Tanpa menunggu lama, aku langsung menerima ponsel itu lalu membawanya ke dalam kamar. Setelah mengunci pintu, aku langsung mengotak-atik ponsel Mas Bayu. 

Beberapa lama mencari, aku tak kunjung menemukan sesuatu yang mencurigakan. W*, f******k, I* semua sudah kutelusuri. Namun tak ada satu pun pesan yang menjurus ke perselingkuhan. Bahkan aku tak menemukan kontak dengan nama ‘Nilam’ di ponsel Mas Bayu. Hanya kontak suaminya saja yang ada.

Kebetulan sekali. Aku tak perlu susah payah mencari nomor suaminya Mbak Nilam. Tinggal  ambil saja dari sini. 
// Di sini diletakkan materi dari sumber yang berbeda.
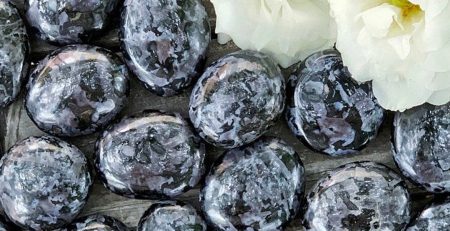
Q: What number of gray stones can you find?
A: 14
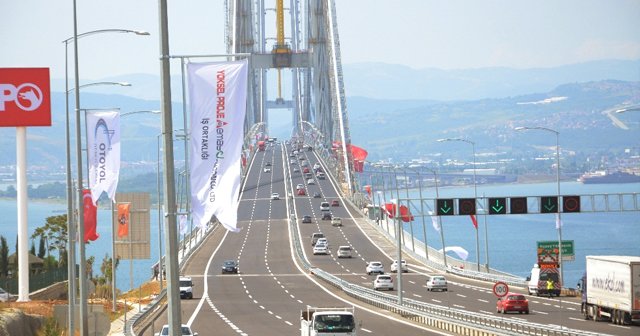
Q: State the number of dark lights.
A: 3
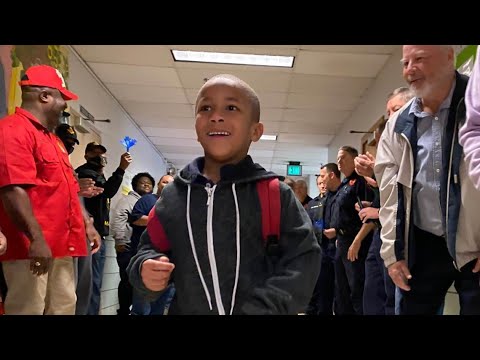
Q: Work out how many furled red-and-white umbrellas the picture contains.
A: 0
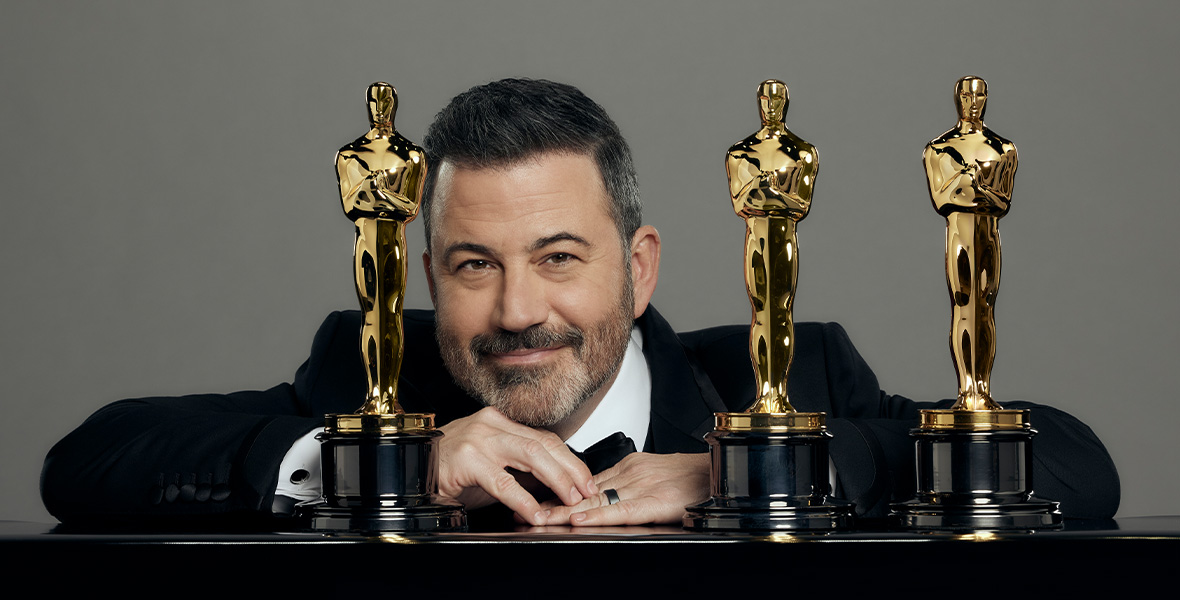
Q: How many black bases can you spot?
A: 3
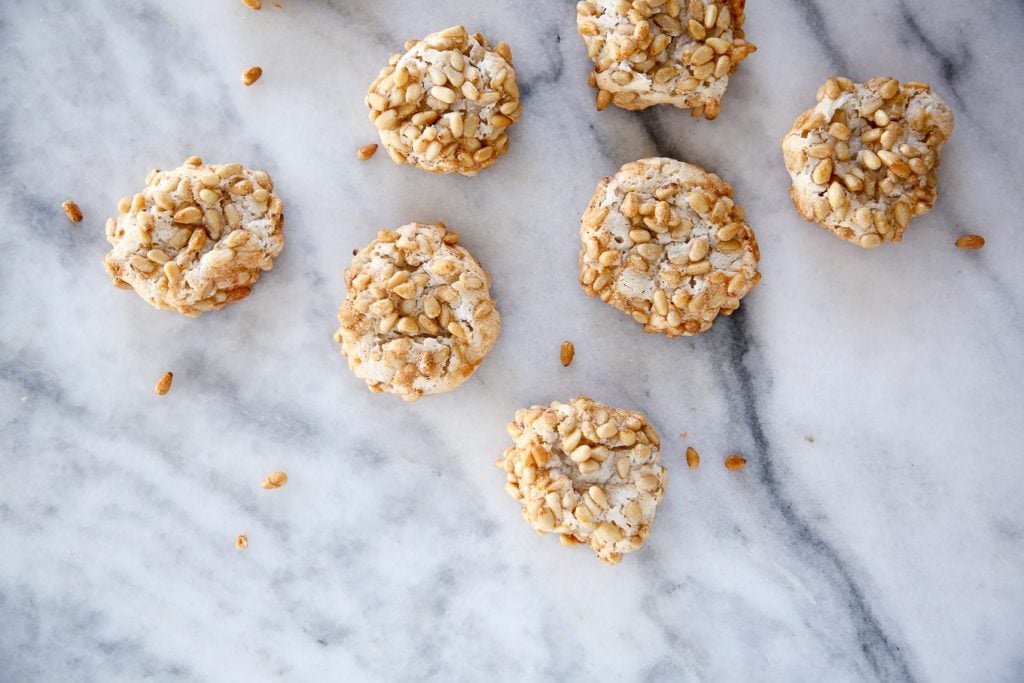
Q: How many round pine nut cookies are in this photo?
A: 7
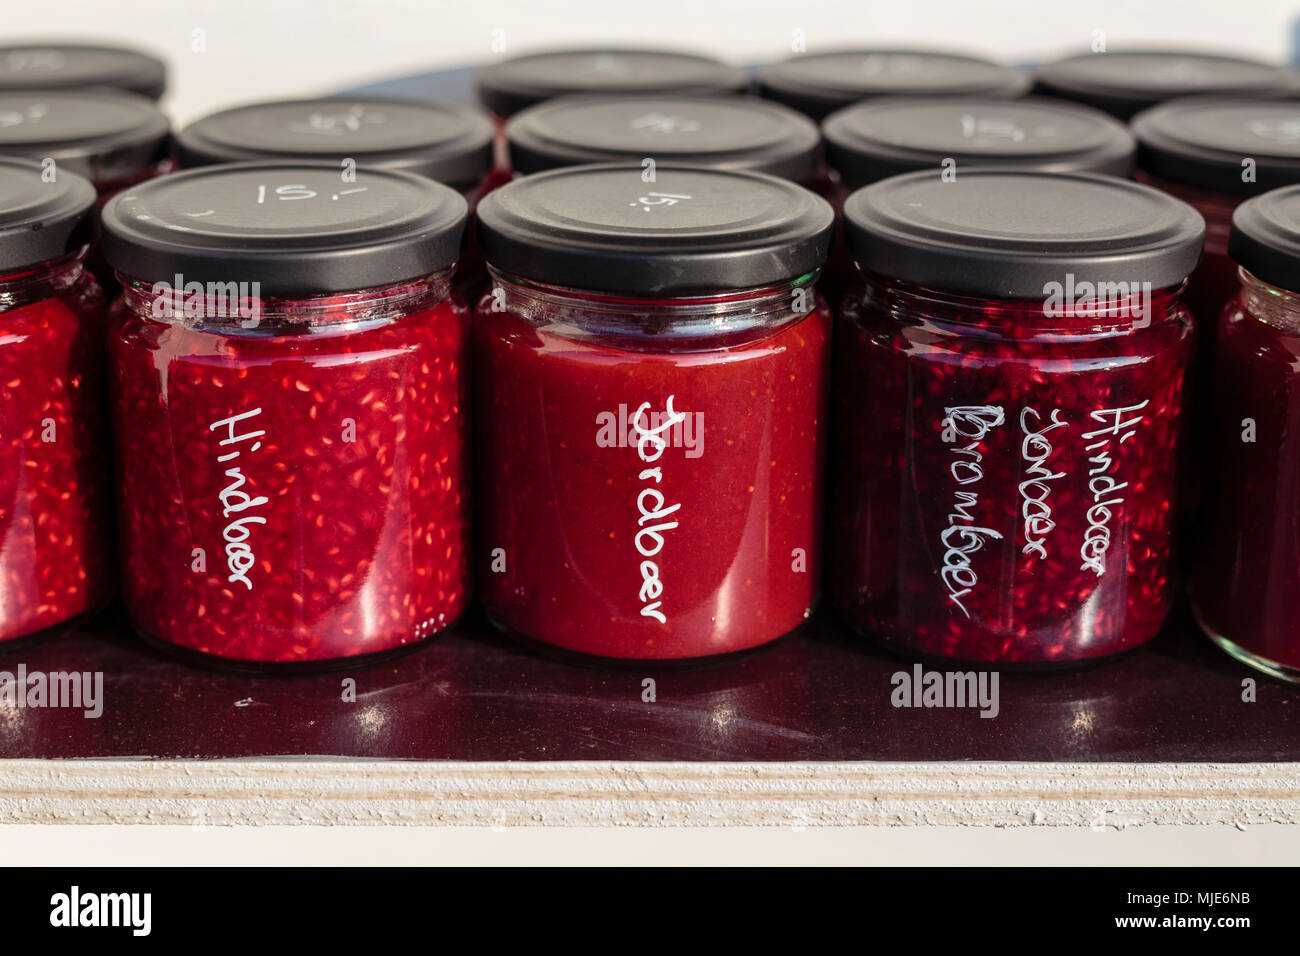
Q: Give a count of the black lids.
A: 14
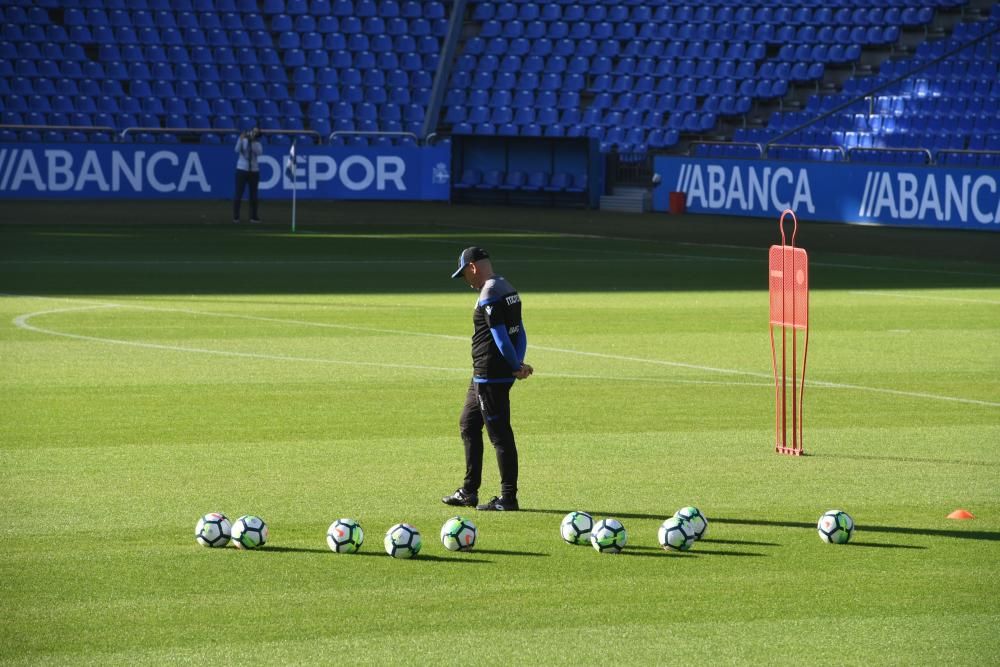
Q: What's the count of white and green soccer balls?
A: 10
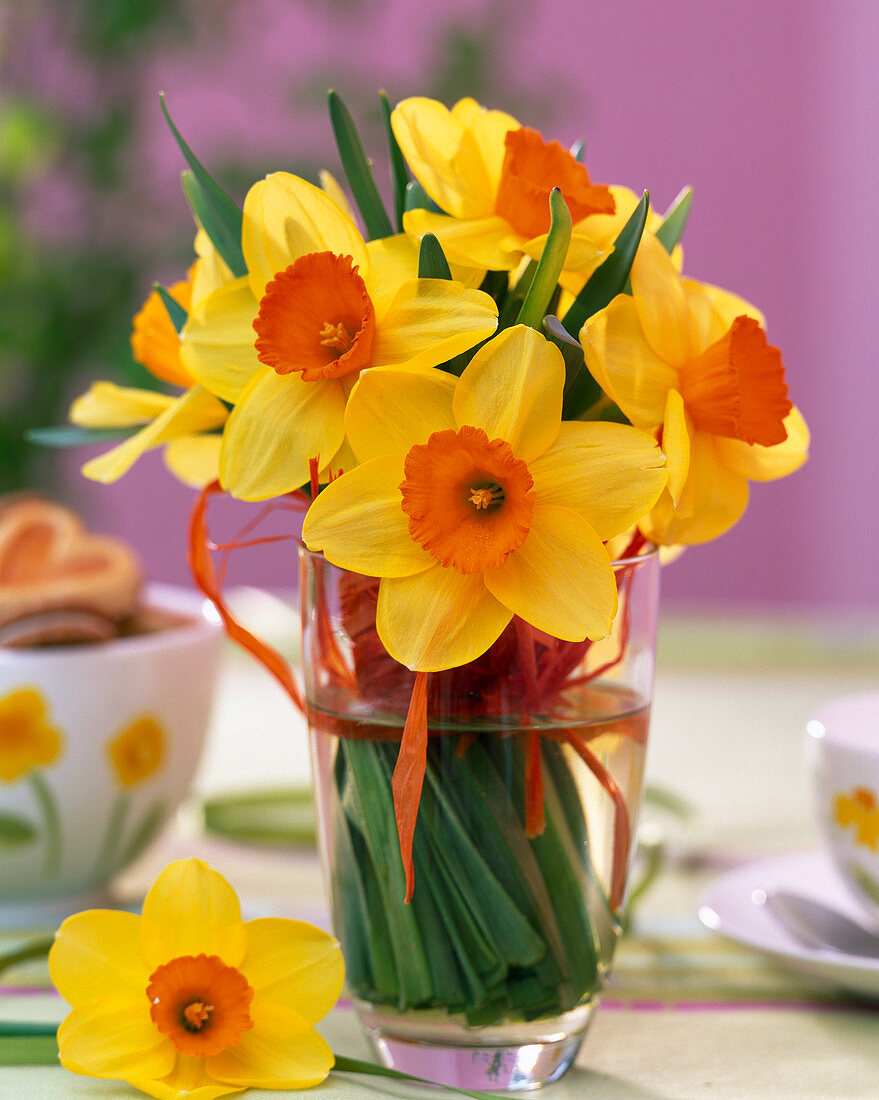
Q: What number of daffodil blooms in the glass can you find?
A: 5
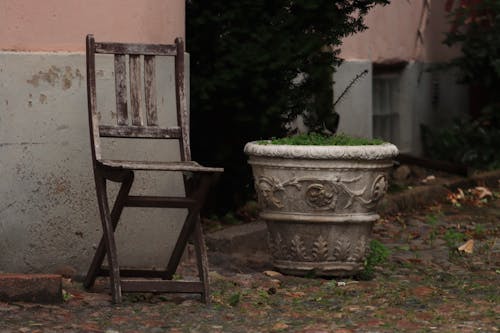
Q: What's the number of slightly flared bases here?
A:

“Dek, buka pintunya. Kamu lagi apa?”

Teriakan Mas Bayu terdengar memekakkan telinga, seirama bunyi daun pintu yang terus digedor-gedor. Merasa terganggu oleh suara berisik itu, aku menghentikan aktivitasku lalu membuka pintu. 

“Mana ATM kamu?” tanyaku setelah pintu terbuka. 

“Buat apa, Dek?” 

“Sudah, kasih saja. Aku mau lihat.” 

Mas Bayu langsung merogoh saku celananya, lalu mengeluarkan dompet dari sana. Aku melirik sekilas saat suamiku membuka benda itu. Benar saja. Aku tak melihat ada selembar uang pun di dalam benda itu. 

“Pin-nya?” tanyaku setelah menerima kartu ATM Mas Bayu. 

“tanggal lahirku,” jawabnya. 

“Kunci Motor?” tanyaku lagi. 

“Di atas tivi. Memangnya mau ke mana, Dek?” 

“Cari makan. Lapar,” sahutku ketus sambil beranjak mendekati televisi. 

“Ikut, Dek. Aku juga belum makan,” rengek suamiku  

“Kamu lapar, Mas?” 

“Ponsel ini kalau ditukar makanan dapat banyak. Tinggal jual saja!” ejekku sembari menarik tangan Mas Bayu lalu meletakkan ponsel di telapak tangannya. 

Setelah menyambar kunci motor, aku langsung meninggalkan Mas Bayu yang masih melongo dengan ponsel di tangannya. 

“Ingat, Mas! Kamu harus mengganti semua uangku!” pesanku sebelum benar-benar keluar rumah.